(Work in progress) Implementation of adaptive Dataset class which adapts to different data structures
The original way the dataset Class was implemented only accounted for the specific data structure with:
|-- train
| |-- images # ordered with numbers
| |-- labels # same order as 'images'
|-- test
| |-- images
| |-- labels
It cannot be assumed that the user has their data already prepared in training and testing folders, but rather in one of the following structures:
Case 1: There are no folder - all images and targets are stored in the same data directory.

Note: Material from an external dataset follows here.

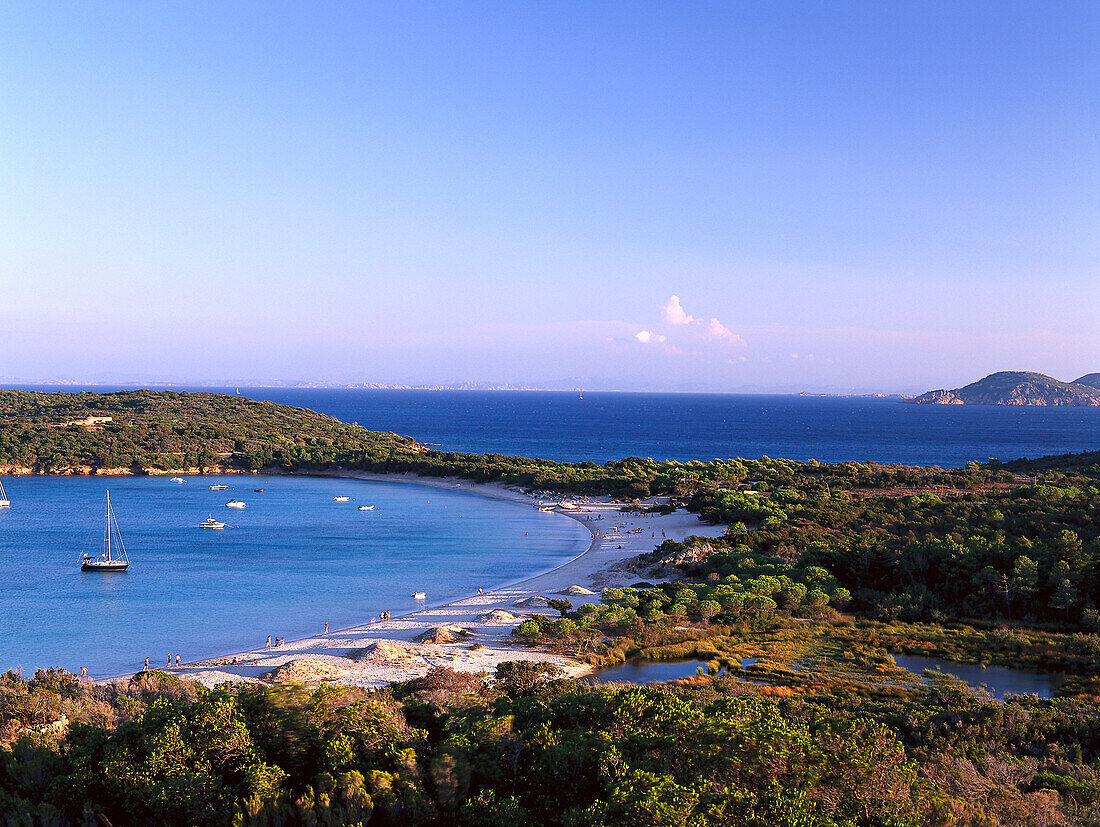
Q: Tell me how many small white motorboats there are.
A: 7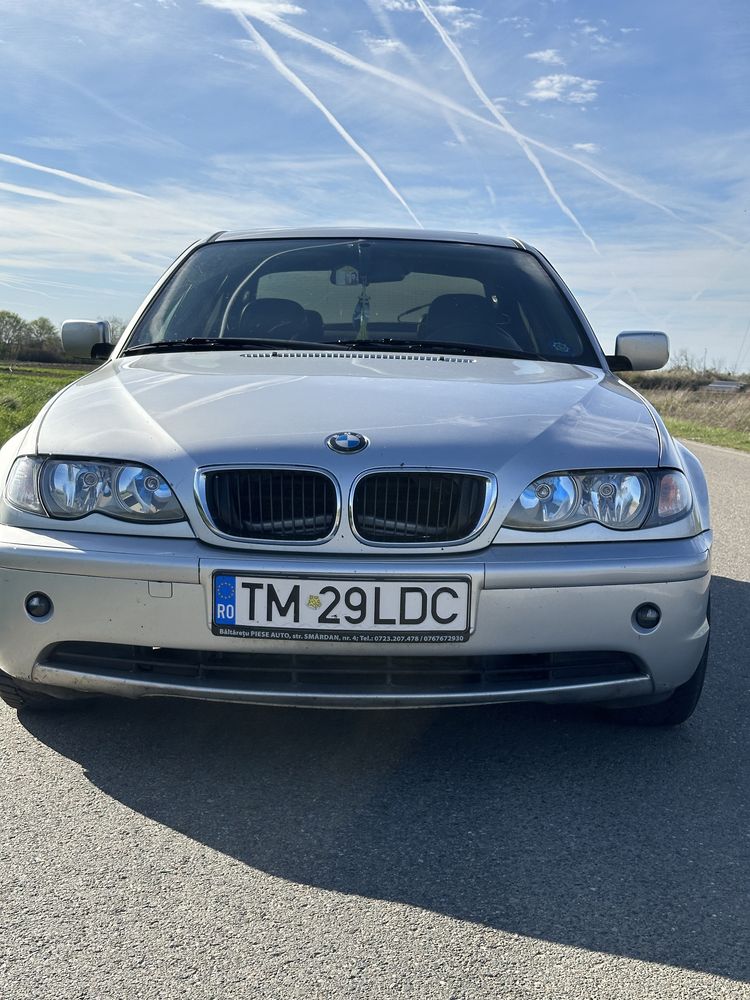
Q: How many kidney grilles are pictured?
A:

The image and corresponding target have similar names (eg: data1.tif, data1mask.tif)
|-- data
|-- img1.tif
|-- img1_mask.tif
|-- img2.tif
|-- img2_mask.tif
|-- ...
Case 2: There are two folders - one with all the images and one with all the targets.
|-- data
|-- images
|-- img1.tif
|-- img2.tif
|-- ...
|-- masks
|-- img1_mask.tif
|-- img2_mask.tif
|-- ...
Case 3: There are many folders - each folder with a case (eg. patient) and multiple images.
|-- data
|-- patient1
|-- p1_img1.tif
|-- p1_img1_mask.tif
|-- p1_img2.tif
|-- p1_img2_mask.tif
|-- ...
|-- patient2
|-- p2_img1.tif
|-- p2_img1_mask.tif
|-- p2_img2.tif
|-- p2_img2_mask.tif
|-- ...
|-- ...
The dataloader is also changed such that the user can specify if they have a dedicated train
, validation
and/or test
folder that they want to specify.
For the last case (Case 3), I still haven't implemented that the images from the same patients are be kept in the same splits. (#TODO can be found where case 3 is implemented).
This branch gives the user the freedom to specify the path to their data with a larger flexibility on how the dataset is structured.